Supply continues to drop, particularly in the under $300K price range where new listings are down 15% YTD. The over all market YTD has 6.9% fewer listings. If you’ve taken any economics classes at all you’ll know that price is a function of supply and demand. We have low supply and high demand and that is pushing prices higher as people bid against each other for homes.

Absorption rate by price point

The best way to show this is to give you a screen shot of the table that we looked at in our data meeting this week. I love this table because it breaks it out by general price points and you can see the trend over the past 9-10 months for each. You’ll notice that higher price points have slightly looser markets because there are fewer buyers that can manage those budgets. I do think that the $500-$1M may need to be broken up a bit because at $500K there is still a quite a large bubble of buyers that are able to enter the market and compete for homes at that price. There may be a break closer to the mid $600’s where the ratio gets closer to 1.4, but I think $500 is still quite competitive.

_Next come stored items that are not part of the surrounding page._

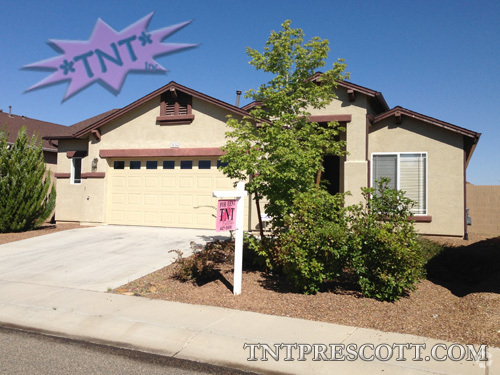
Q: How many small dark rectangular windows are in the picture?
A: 7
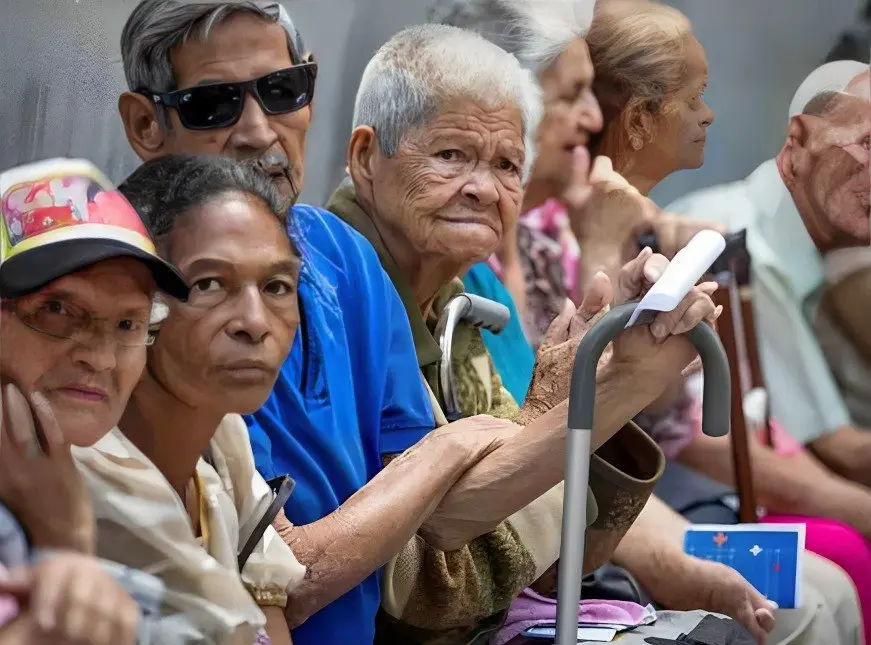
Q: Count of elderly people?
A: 7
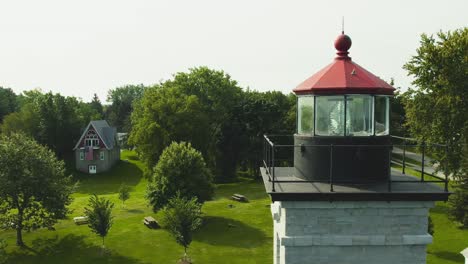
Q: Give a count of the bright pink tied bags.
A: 0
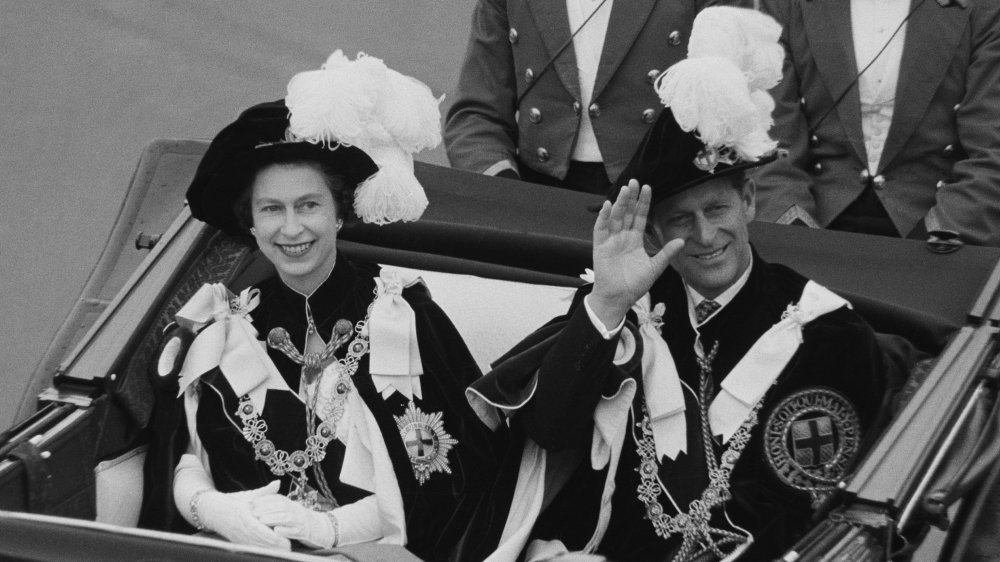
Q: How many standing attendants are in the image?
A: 2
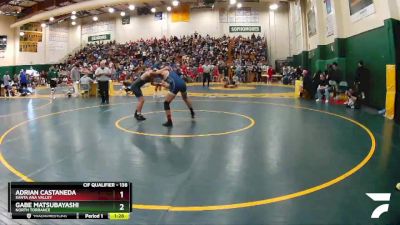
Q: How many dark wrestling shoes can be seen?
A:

credit to Tim Sipprell who pulled this together for our office
baby data geek

So, that is the data geek light version of the market at this point in time in the Twin Cities. An opportunity again for me to encourage you to be as prepared as you possibly can be before you enter the fray. You really need to be in the best position possible if you want to land at the top of the heap when you get into this market.